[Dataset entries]
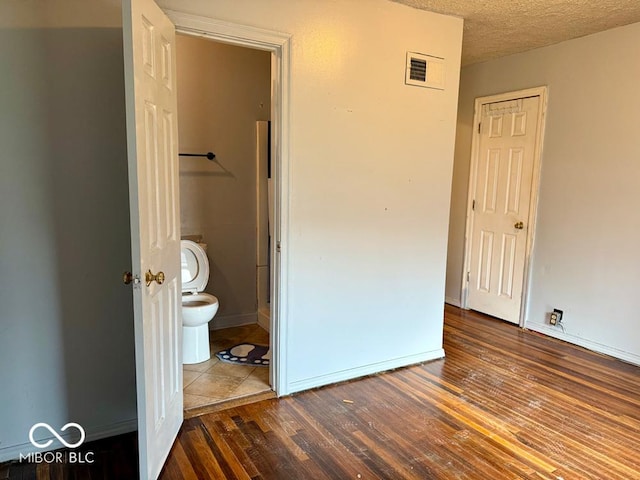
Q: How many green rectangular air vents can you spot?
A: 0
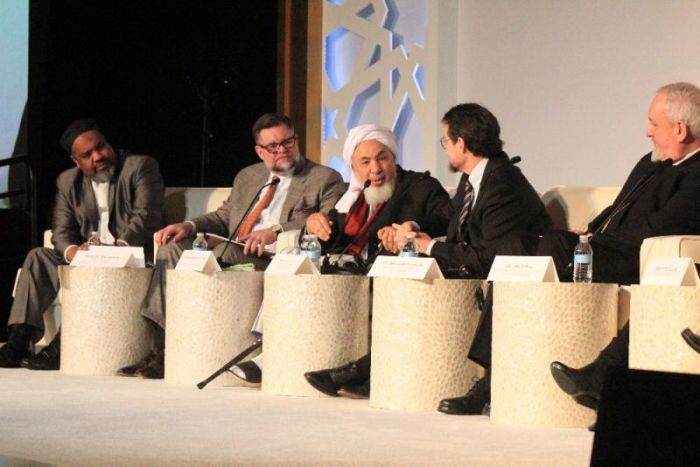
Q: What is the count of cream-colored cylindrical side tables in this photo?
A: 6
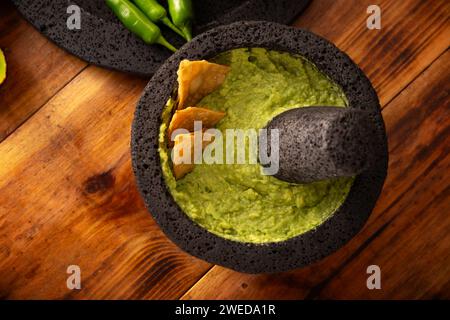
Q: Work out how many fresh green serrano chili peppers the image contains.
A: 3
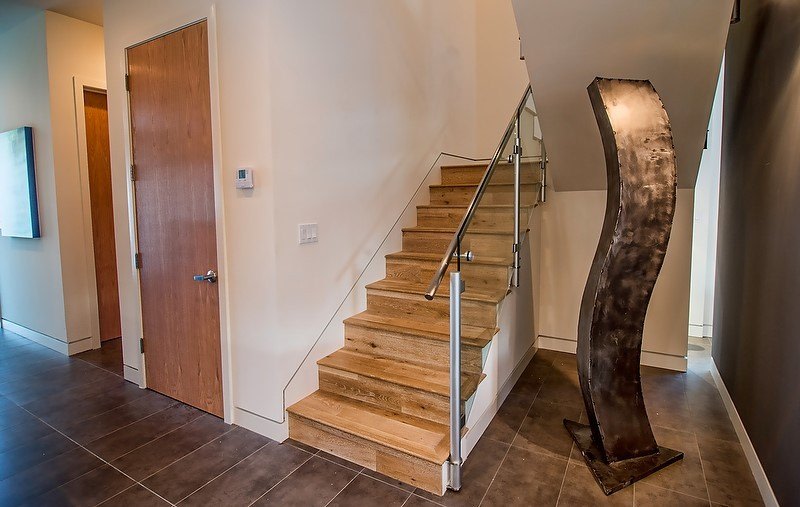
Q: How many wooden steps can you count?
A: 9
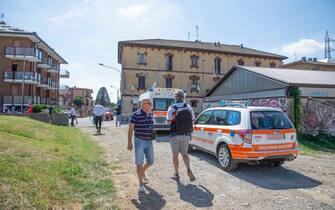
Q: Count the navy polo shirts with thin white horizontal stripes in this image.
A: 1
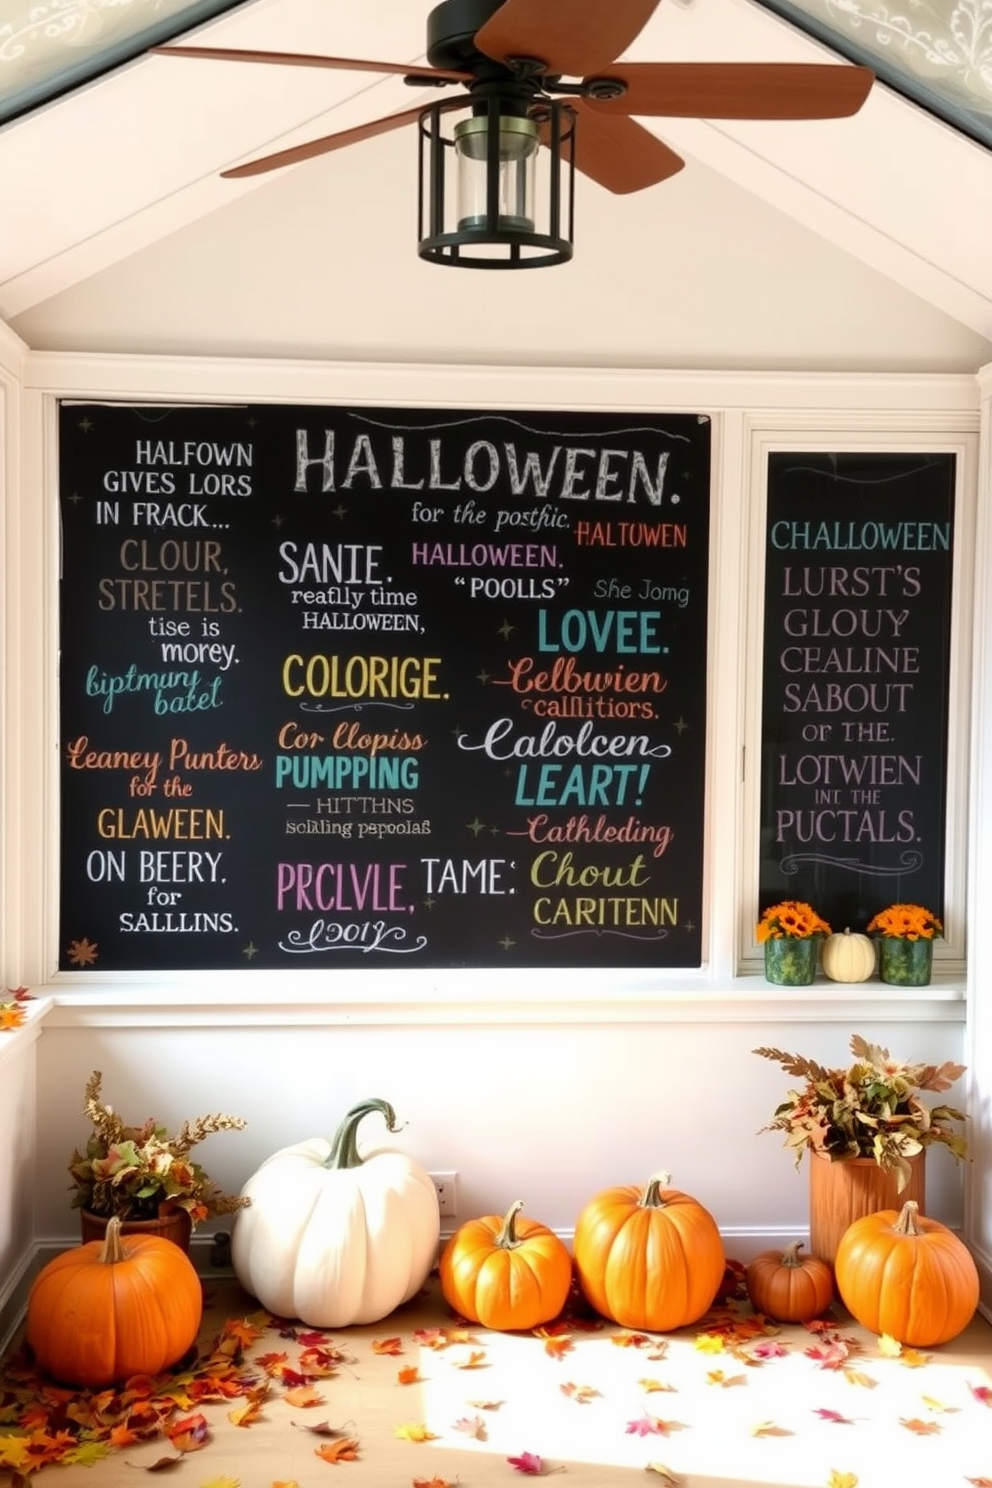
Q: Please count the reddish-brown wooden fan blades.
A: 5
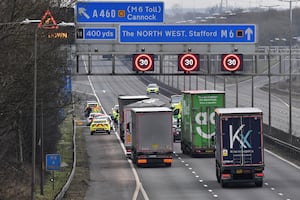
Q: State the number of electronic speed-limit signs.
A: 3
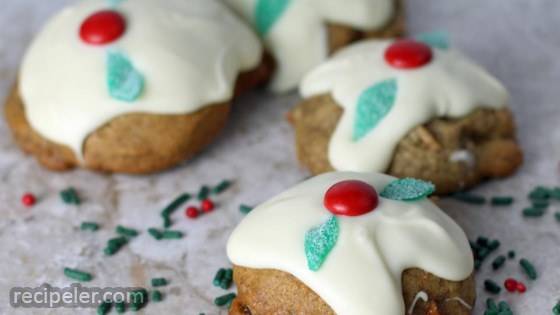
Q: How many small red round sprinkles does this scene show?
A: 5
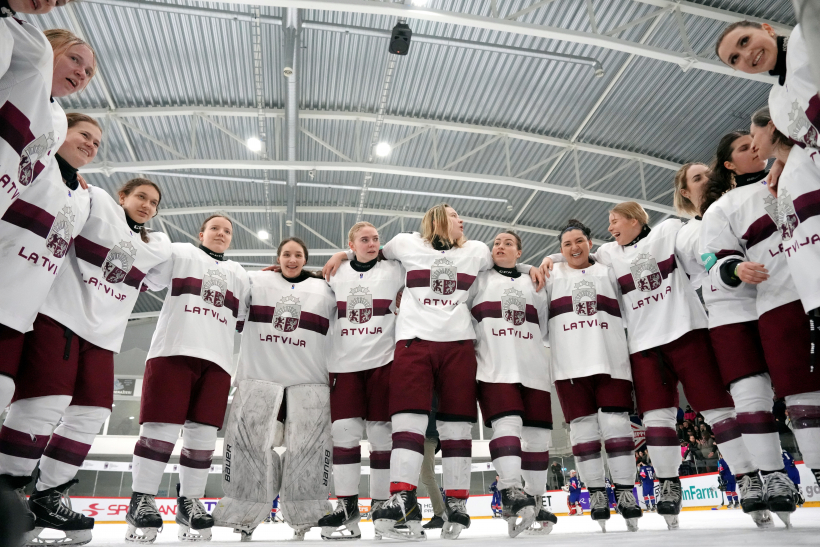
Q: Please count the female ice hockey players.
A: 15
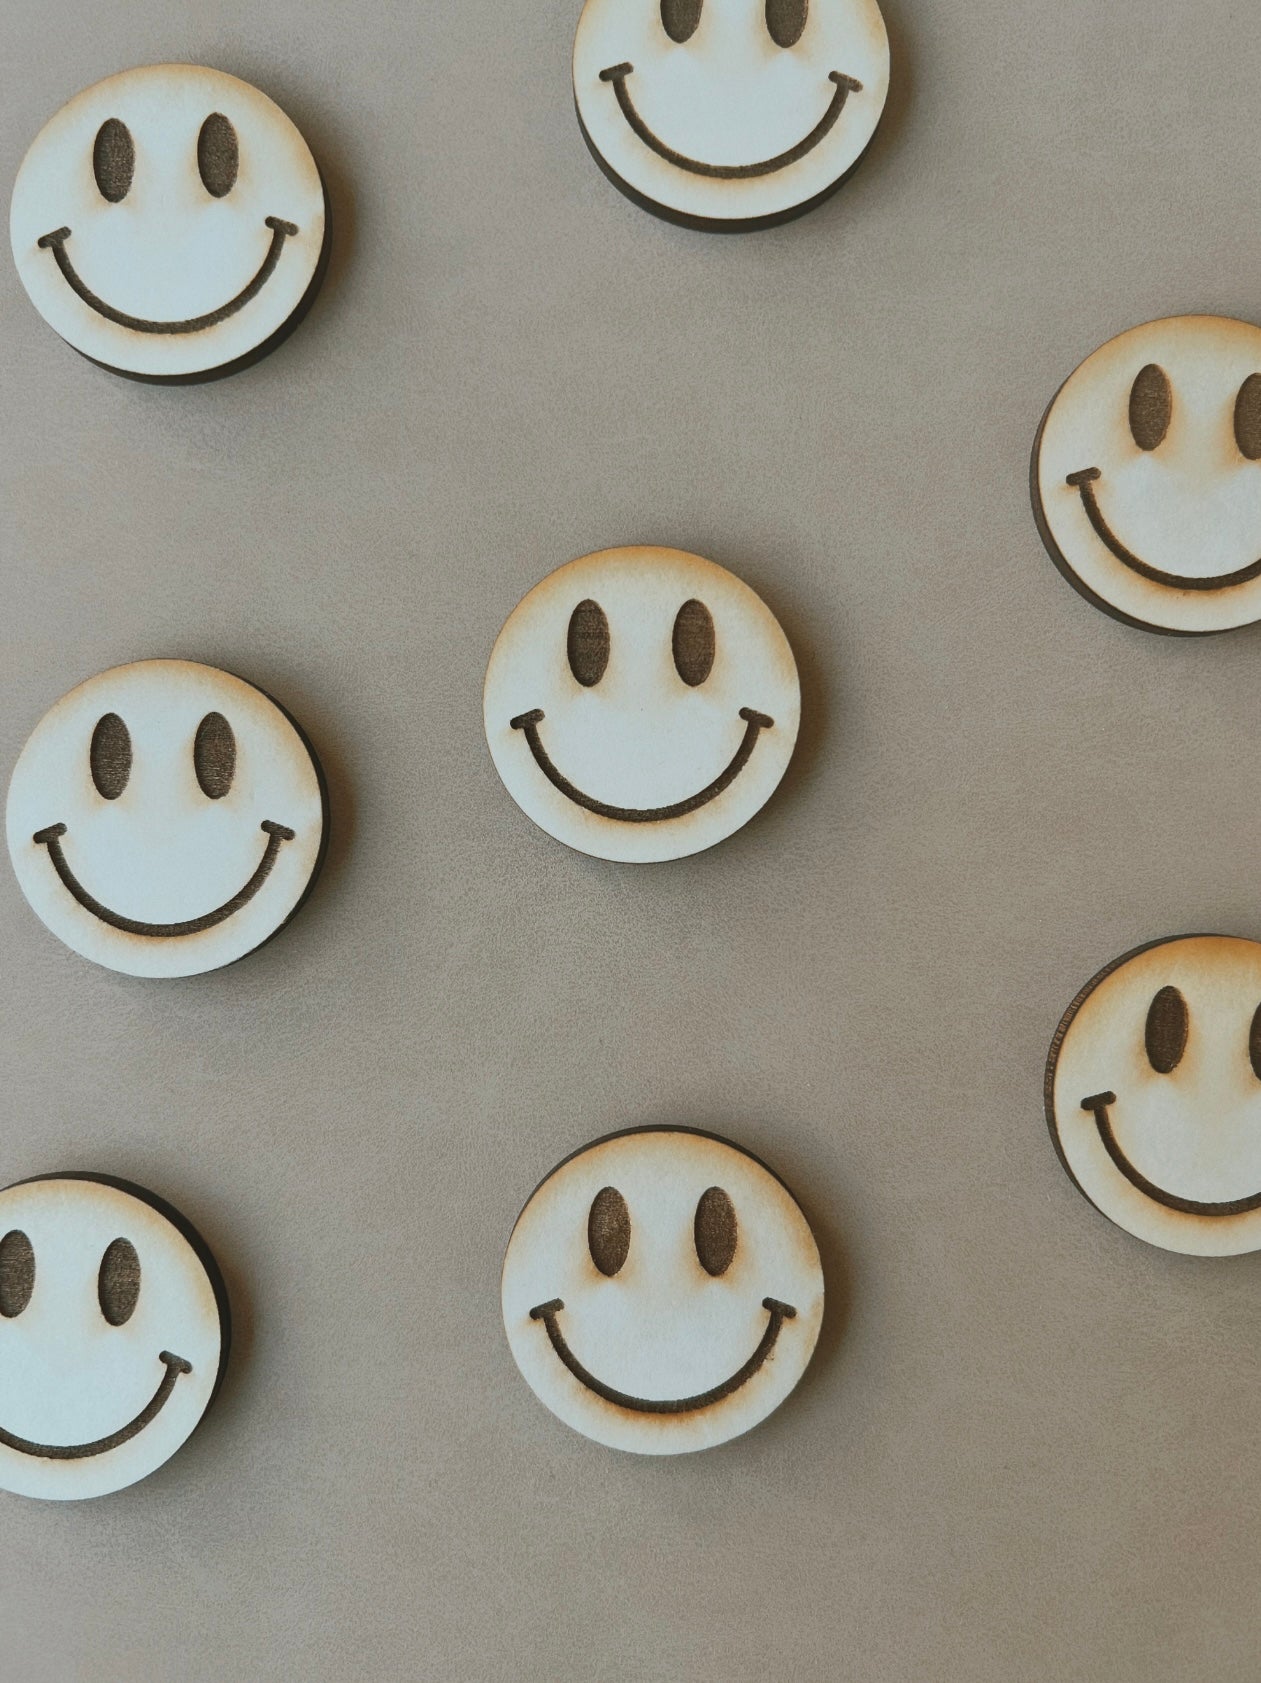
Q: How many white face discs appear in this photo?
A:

[Exercise]
Return every entry exactly, dropping the pictures.

[Completed task]
Q: How many green rectangular air vents can you spot?
A: 0
Q: What is the count of cream-colored cylindrical side tables in this photo?
A: 6
Q: Work out how many fresh green serrano chili peppers the image contains.
A: 3
Q: How many wooden steps can you count?
A: 9
Q: Count the navy polo shirts with thin white horizontal stripes in this image.
A: 1
Q: Please count the reddish-brown wooden fan blades.
A: 5
Q: State the number of electronic speed-limit signs.
A: 3
Q: How many small red round sprinkles does this scene show?
A: 5
Q: Please count the female ice hockey players.
A: 15
Q: How many white face discs appear in this photo?
A:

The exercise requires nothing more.